À tous ceux qui se plaignaient de l’aseptisation progressive de la C1, l’édition en cours vient sûrement d’apporter un peu de réconfort. Fini le règne sans partage des prétentieux Espagnols ou des super-riches Britanniques. Aucun club anglais, espagnol ou italien en demies ? Inédit depuis 1991. Le Vieux Continent revoit ainsi apparaître à la table de ses grandes puissances une France qui ne s’imaginait pas à pareille fête, et une Allemagne toujours divisée entre l’Est et l’Ouest.

La raclée infligée par le Bayern au Barça, la leçon de courage donnée par les Gones à la Juve puis à City, un PSG triomphant enfin de sa malédiction digne de l’Égypte ancienne… Sans oublier le RB Leipzig, invention commerciale récente sur les ruines de la RDA qui brûle les étapes sans se soucier des préséances. Autant de parcours et de scénarios improbables qui viennent insuffler à ce millésime 2020 une dimension exceptionnelle, au-delà même du seul contexte lié au Covid-19.

Des surprises, vraiment ?

Les esprits chagrins ou raisonnables, selon le point de vue, nuanceront la réalité du séisme. Le Bayern n’a pas franchement le profil d’un rookieet si Lyon ne possède pas l’ampleur des autres prétendants, il trimbale désormais dans son ADN une véritable culture des compétitions européennes dans lesquelles son équipe parvient à se transcender (il a d’ailleurs déjà atteint, voici dix ans, les demies de Ligue des champions). Le PSG, lui, dispose depuis longtemps d’un effectif suffisamment riche pour prétendre arriver aussi loin, et seule sa psychologie collective défaillante l’avait bloqué. En revanche, le RB Leipzig fait clairement office de véritable nouveauté. Tant en raison de son identité pour le moins artificielle que par son onze type, sans parler de son ancrage géographique fort éloigné des rives de la Tamise ou du soleil méditerranéen.

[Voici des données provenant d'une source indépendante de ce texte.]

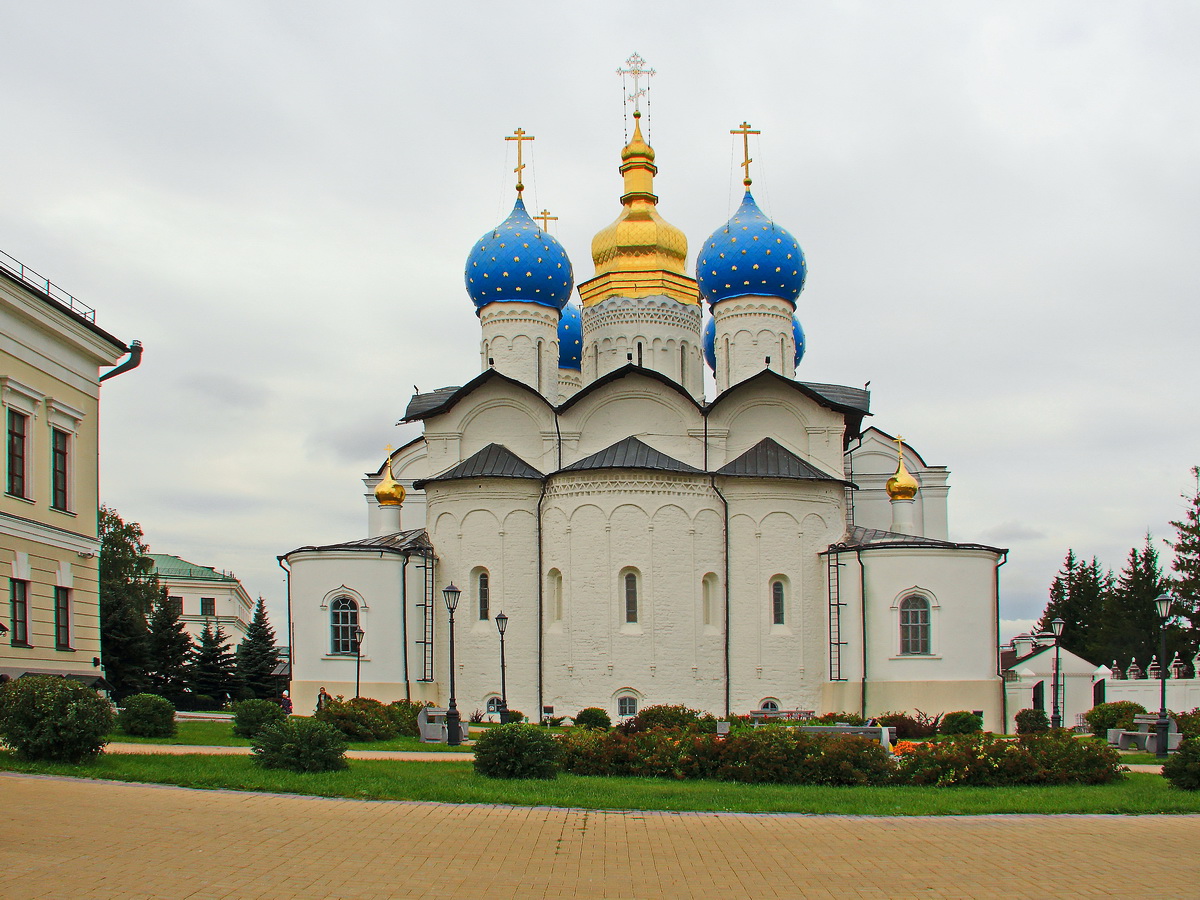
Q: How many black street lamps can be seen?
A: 5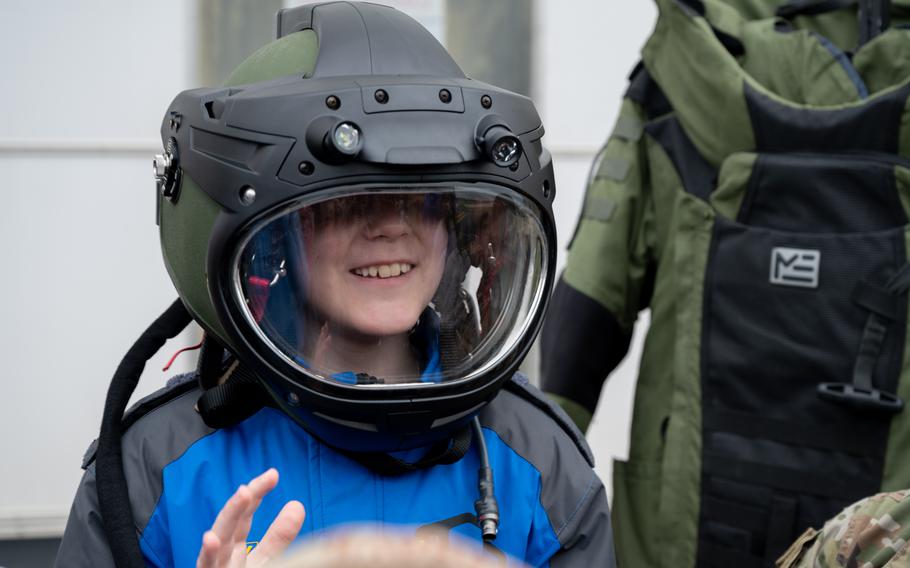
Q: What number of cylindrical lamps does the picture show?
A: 2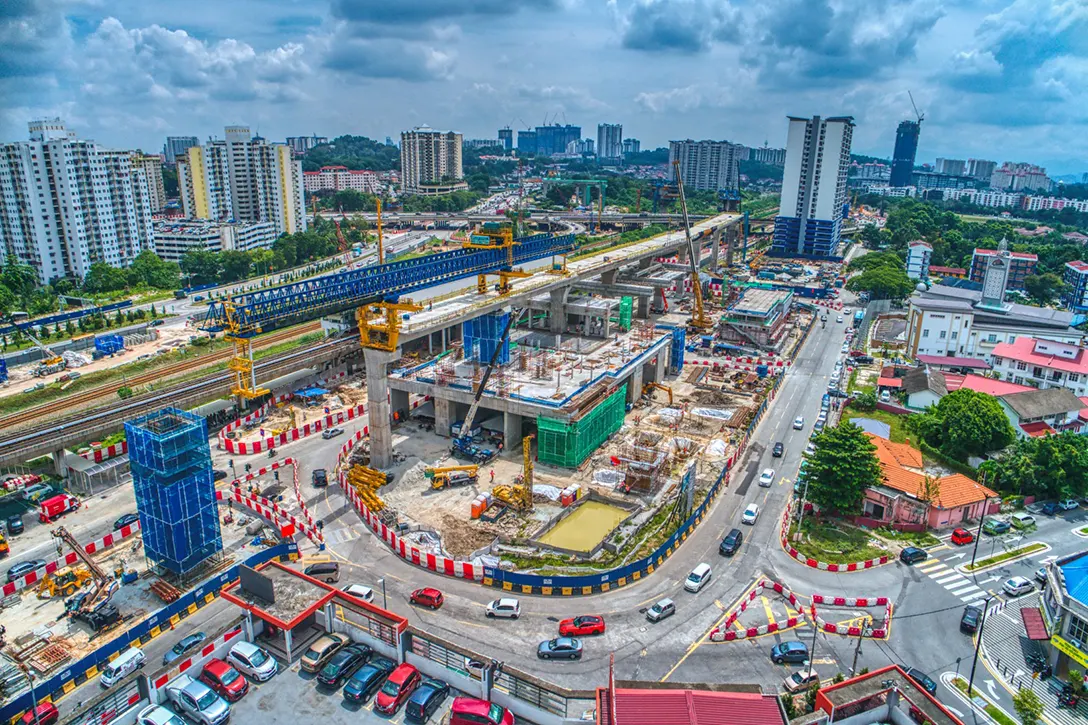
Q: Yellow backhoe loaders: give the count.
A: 1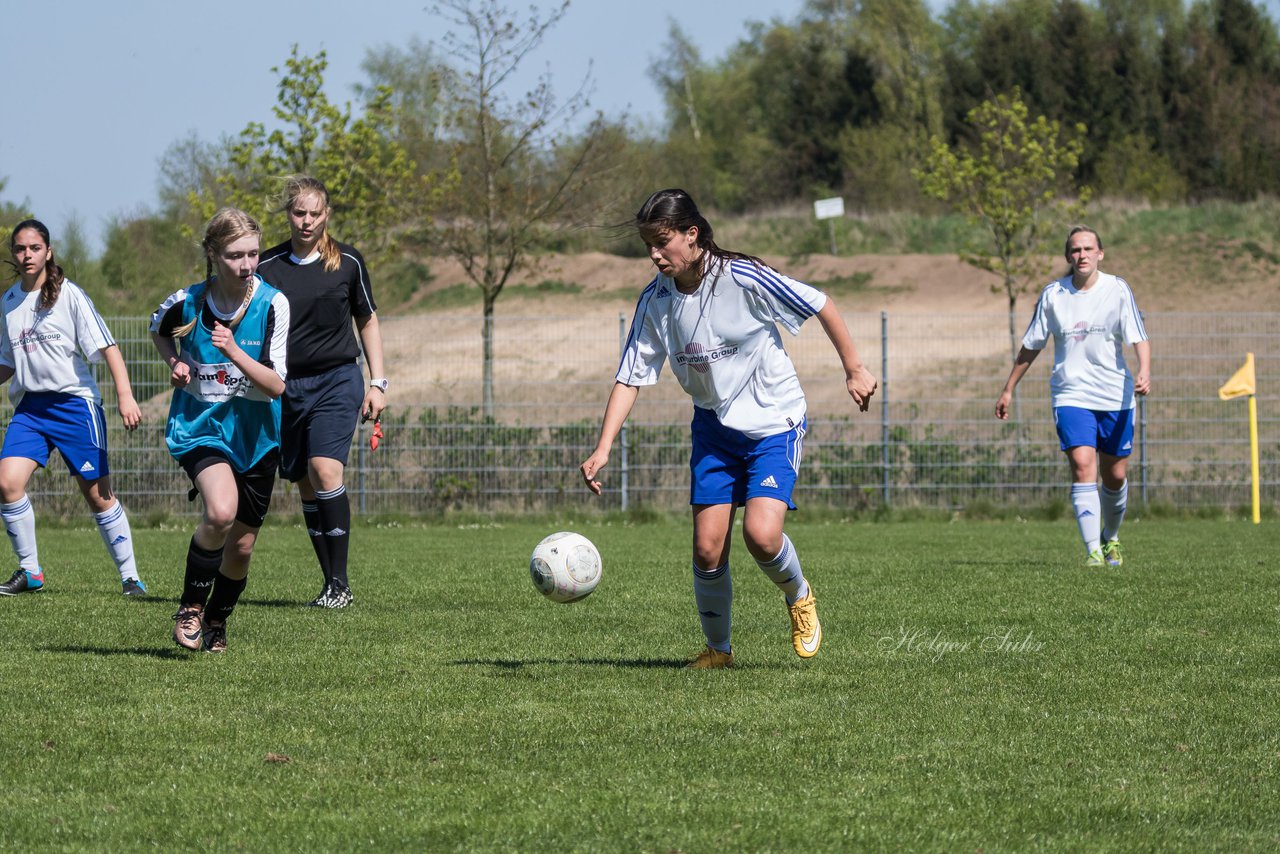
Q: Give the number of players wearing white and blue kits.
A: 3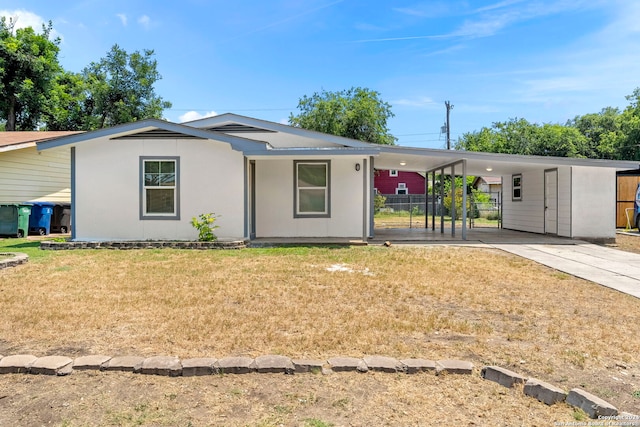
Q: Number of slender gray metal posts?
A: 5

Rien n’aurait été toutefois possible si, en raison de l’épidémie de coronavirus, l’UEFA n’avait été contrainte de repenser dans l’urgence son calendrier, puis la formule de son épreuve phare. Terminé les matchs aller-retour afin de satisfaire les diffuseurs (et par rebond les clubs, qui n’oublient pas non plus leur billetterie). Retour à l’ancienne et vénérable élimination directe, celle qui favorise un peu plus d’incertitude, le coup de sifflet final ne permettant plus de corriger les accidents industriels survenus durant 90 minutes. De même, ce système de tournoi sur terrain neutre – avec comme seul bémol désolant l’absence du public – a aussi forcément remis un peu d’équité entre les diverses formations présentes.

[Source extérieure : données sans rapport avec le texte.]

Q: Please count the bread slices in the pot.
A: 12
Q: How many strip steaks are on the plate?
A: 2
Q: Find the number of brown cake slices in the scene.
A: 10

Des changements qui s’expliquent… et qui durent ?

Le fait que chaque pays ait géré diversement la reprise ou l’arrêt de ses championnats nationaux a immanquablement affecté la préparation des matchs, et donc la capacité à dompter l’adversaire. Surtout sans le filet de sécurité de la manche retour, à disputer quinze jours plus tard. Dès lors, impossible de cerner le jeu ou même l’état d’esprit des deux représentants de la L1… à moins de se baser sur la finale de la Coupe de la Ligue. Conséquences : alors que la Juve et City étaient indiscutablement bien plus opérationnels, ils ont paradoxalement été incapables de triompher de la volonté, de l’abnégation et de la rage des Lyonnais. Une petite leçon pour l’avenir, et la confirmation que la République a finalement été bien inspirée de faire passer l’intérêt supérieur au-dessus de toute autre considération (y compris sportive). Avec un peu d’ironie, Roxana Maracineanu pourrait presque s’attribuer une petite part de la qualification dans le dernier carré. N’en déplaise à Jean-Michel Aulas…

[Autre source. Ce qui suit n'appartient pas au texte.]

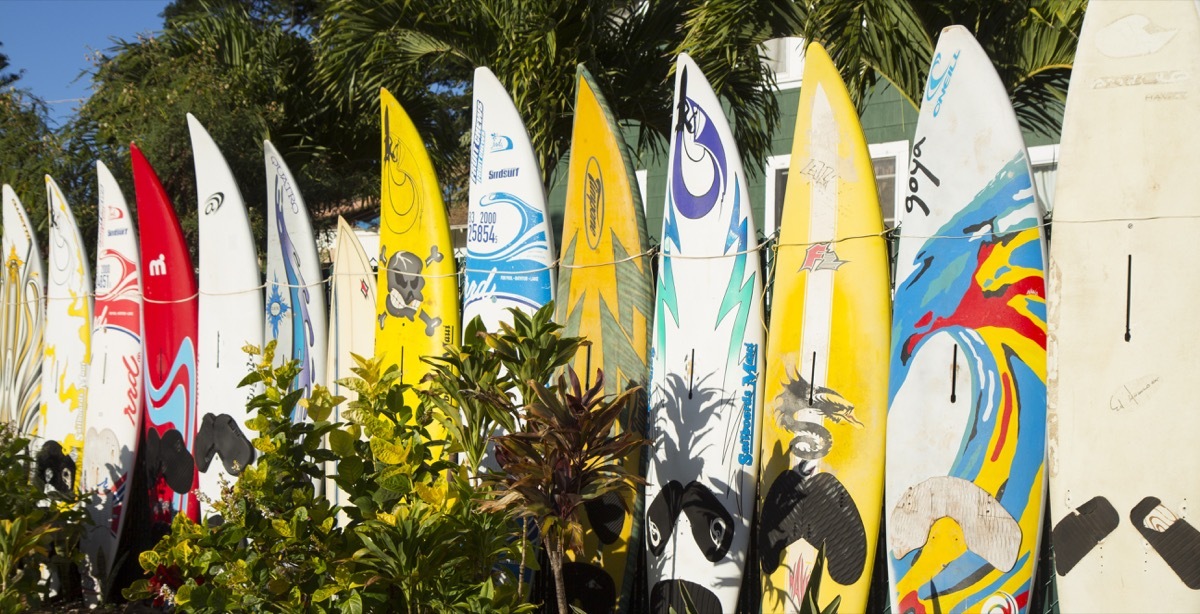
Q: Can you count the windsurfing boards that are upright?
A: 14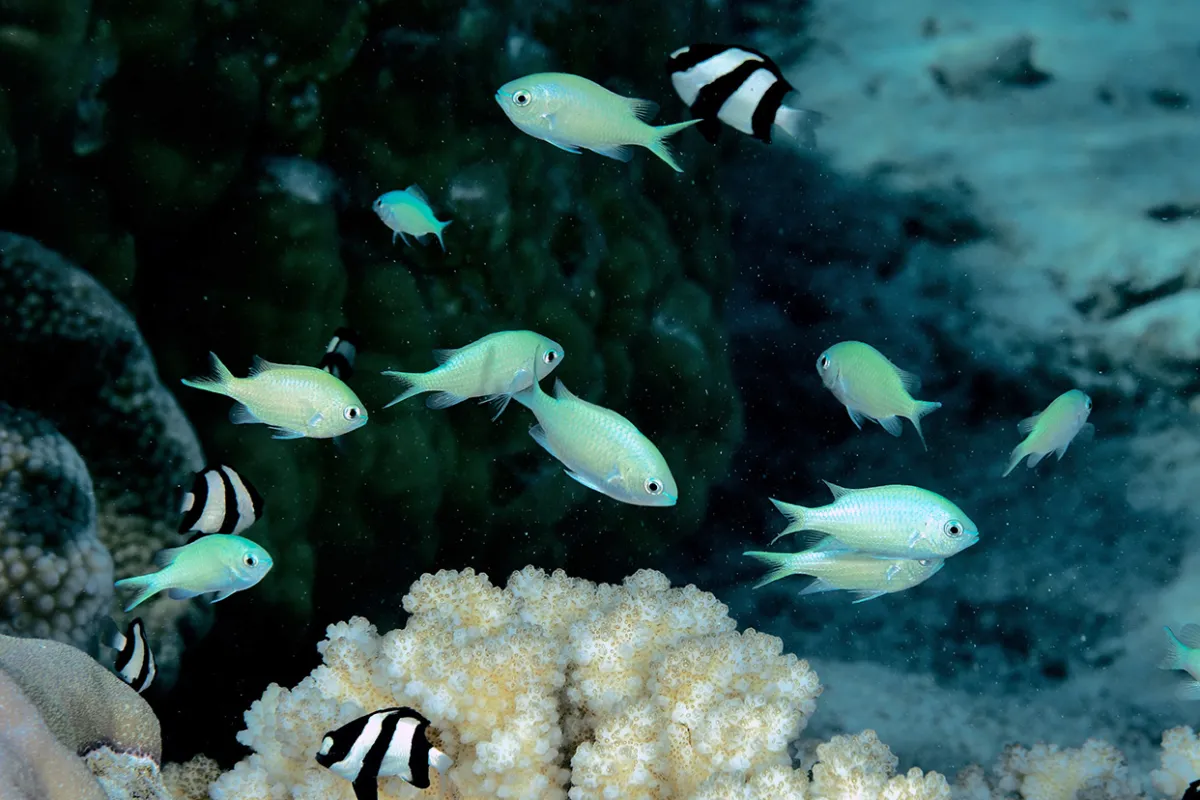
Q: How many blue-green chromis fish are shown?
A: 11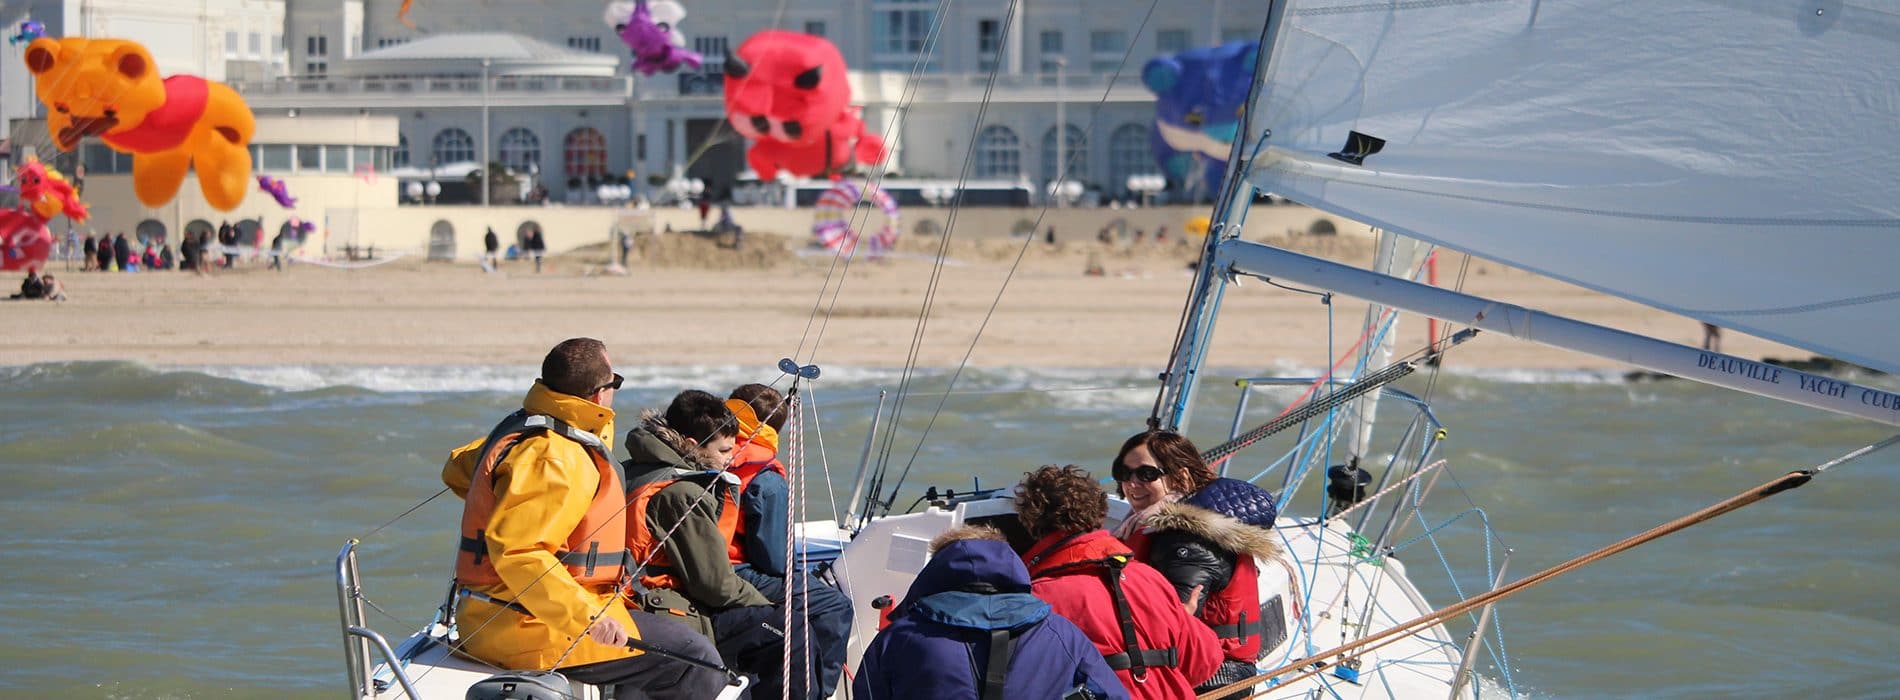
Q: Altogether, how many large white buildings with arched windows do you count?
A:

Dernière leçon : ce sont deux championnats attentifs à la rigueur des comptes de leurs pensionnaires, et un tant soit peu régulés par leur tutelle étatique qui se retrouvent face à face. Est-il possible d’en tirer des conclusions, sur le long terme ? Ce retour de l’axe franco-allemand augure-t-il une recomposition plus équilibrée de l’Europe du foot ? Des nouveaux prétendants pourront-ils s’inviter ou même espérer soulever cette coupe aux grandes oreilles ? Si Téléfootet Mediapro peuvent se frotter les mains devant le succès de leurs têtes d’affiche, le retour à la normale dès la saison prochaine pourrait vite risquer d’enterrer certains rêves. Car si l’histoire sait s’imposer sur le foot, ce dernier sait malheureusement reprendre ses droits. Et, en son royaume, redonner les titres de noblesse à ses grands seigneurs.